A mother has welcomed the decision to charge the police marksman who shot and killed her son with murder.
Azelle Rodney, of Hounslow, was just 24 when he was shot six times by the officer, known only as E7, on April 30, 2005, in Edgware. Police believed the car in which he was travelling was on the way to rob a Colombian drugs gang.
His mother Susan Alexander's campaign for justice led to a public inquiry which finished last year, at which chairman Sir Christopher Holland ruled E7 had no lawful justification for killing Mr Rodney.
The Crown Prosecution Service (CPS), which had initially decided not to prosecute the officer, yesterday announced that after reviewing the inquiry's findings it had now brought charges against him.
The officer, who was granted anonymity ahead of the inquiry, is due to appear at Westminster Magistrates' Court on September 10 for a preliminary hearing.
No criminal action will be taken against the Metropolitan Police, which was also criticised by Sir Christopher for its management of the operation which ended in Mr Rodney's shooting.
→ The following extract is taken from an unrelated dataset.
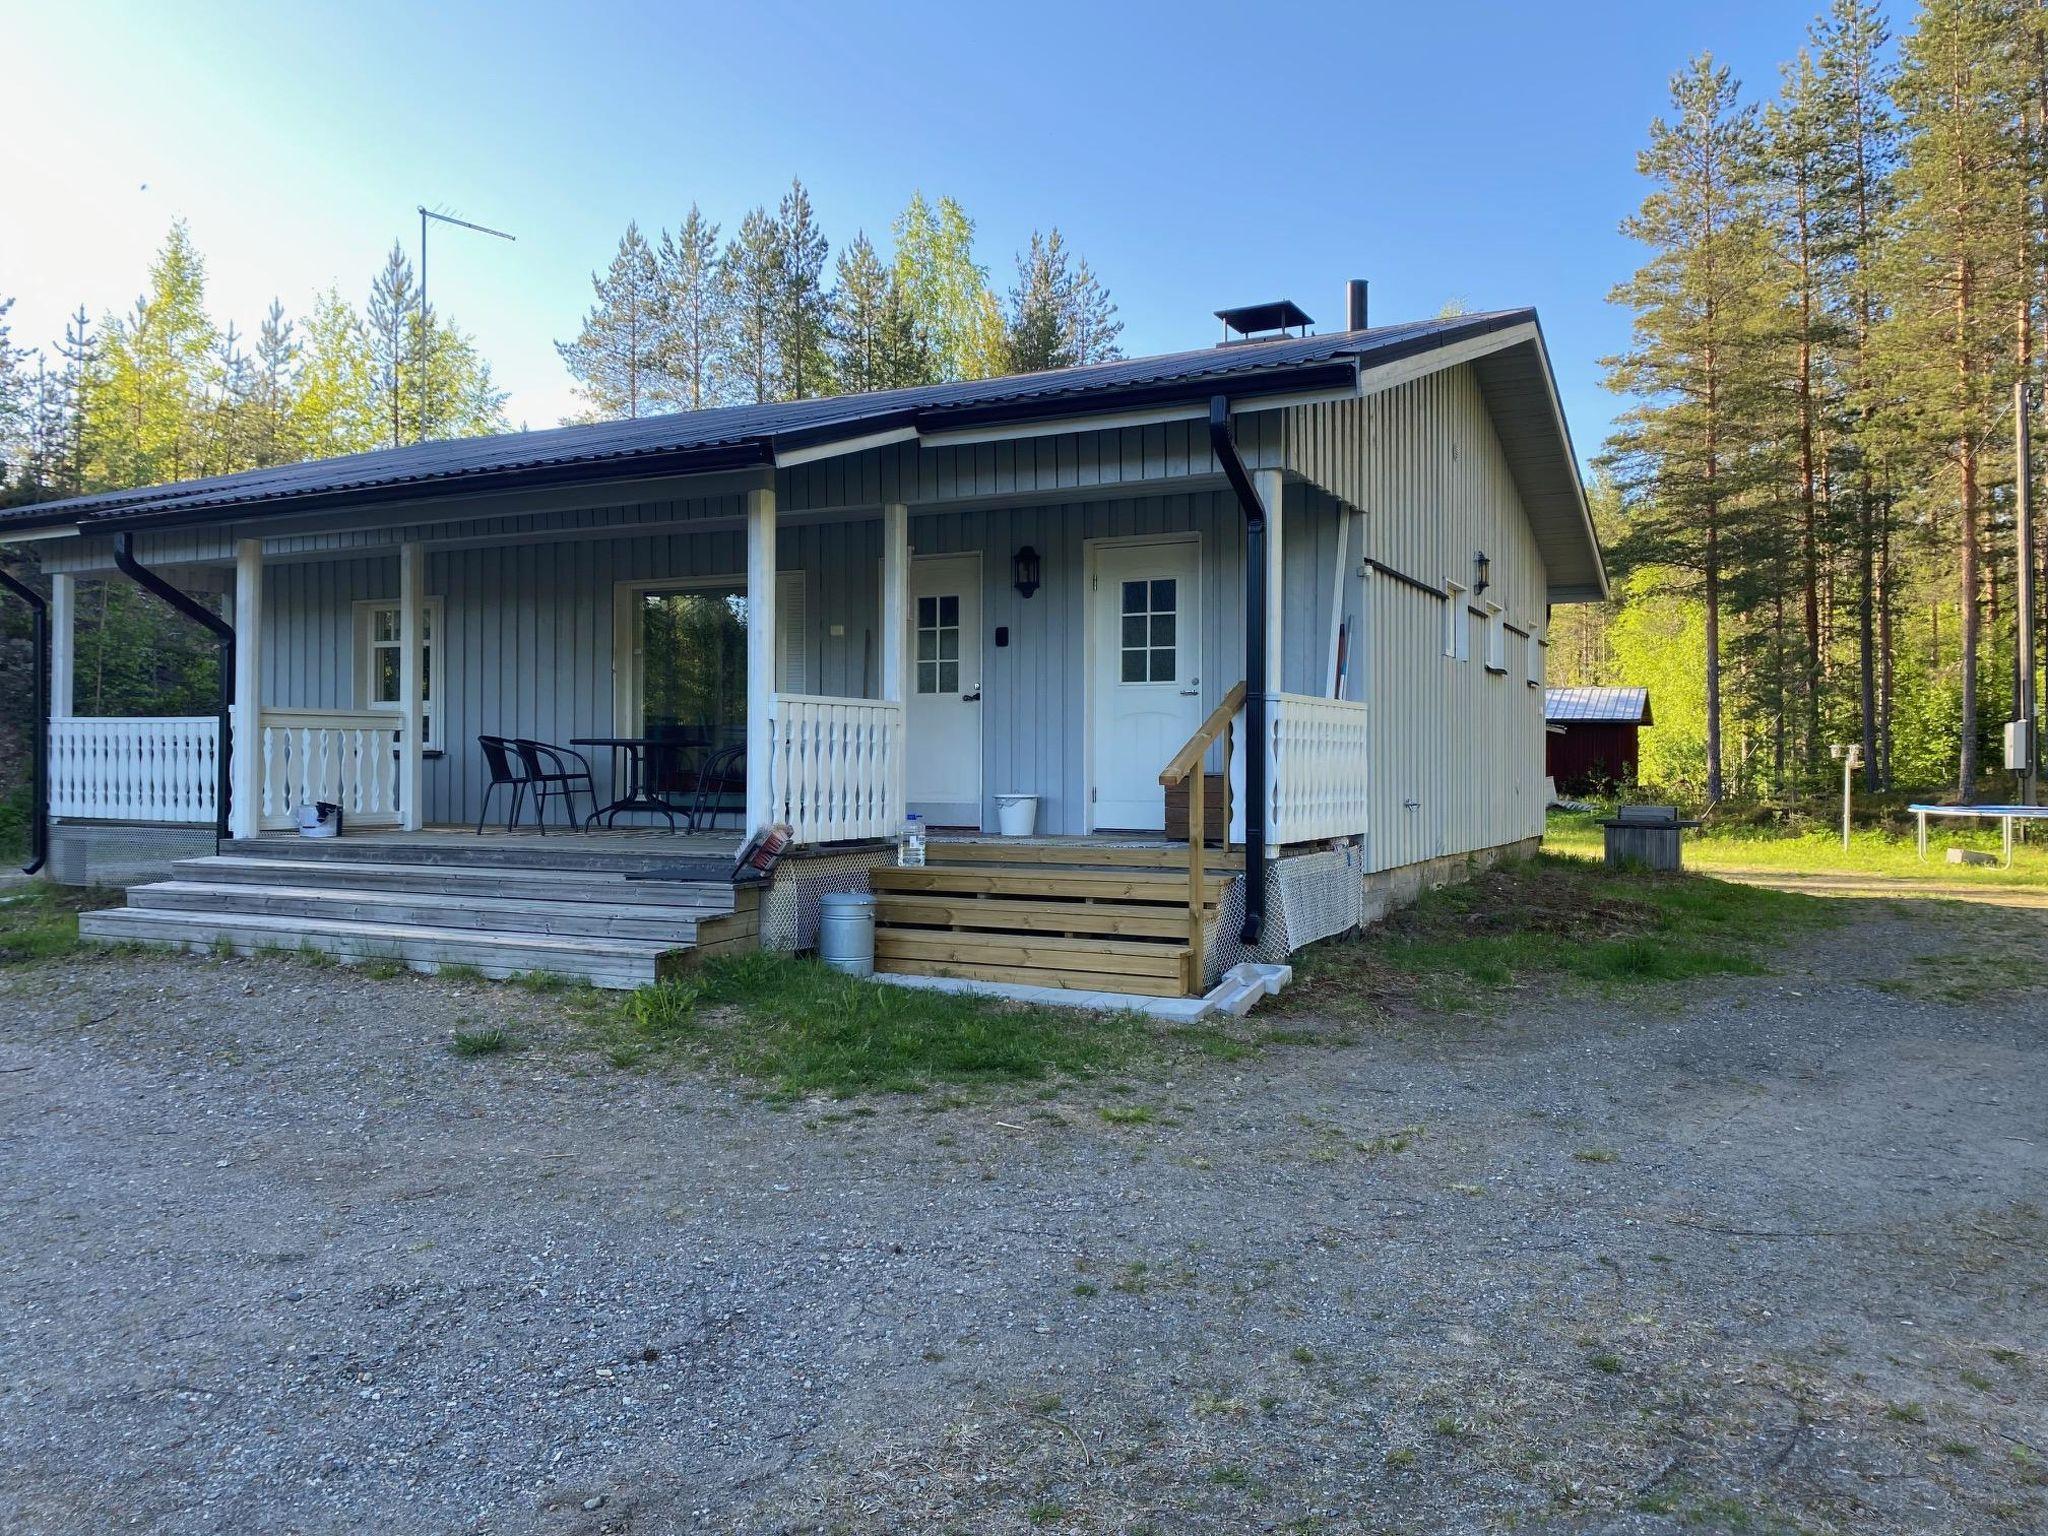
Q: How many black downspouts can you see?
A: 3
Ms Alexander said: "I am very pleased at the CPS's decision to prosecute the officer who killed my son. I have waited a long time to see this day and hope this prosecution will lead to justice for Azelle.
"Whilst I am disappointed at the decision not to prosecute the Commissioner (of the Metropolitan Police) in relation to the failures which were found by Sir Christopher regarding the planning and control of the operation, his report makes clear that there were significant failures on the part of the Metropolitan Police and we deserve an immediate and unreserved apology for those failures.”
Ms Alexander's demand for a public apology from Met Commissioner Sir Bernard Hogan-Howe was echoed by her solicitor Daniel Machover, of Hickman and Rose, and by the charity INQUEST, which has supported her campaign.
A Met Police spokesman said it would be inappropriate to comment on the case as proceedings were active.
"The MPS runs firearms operations daily to take guns off the streets. Our officers are highly-trained and professional and fire shots only once or twice a year. We accept that where this happens, our officers will be subject to detailed scrutiny," he added.
"We keep our firearms tactics constantly under review and have accepted the recommendations made by the public inquiry into Azelle Rodney's death."
Alison Saunders, director of public prosecutions for the CPS, said: "The decision to prosecute was taken in accordance with the Code for Crown Prosecutors. We have determined that there is a realistic prospect of conviction and that a prosecution is in the public interest."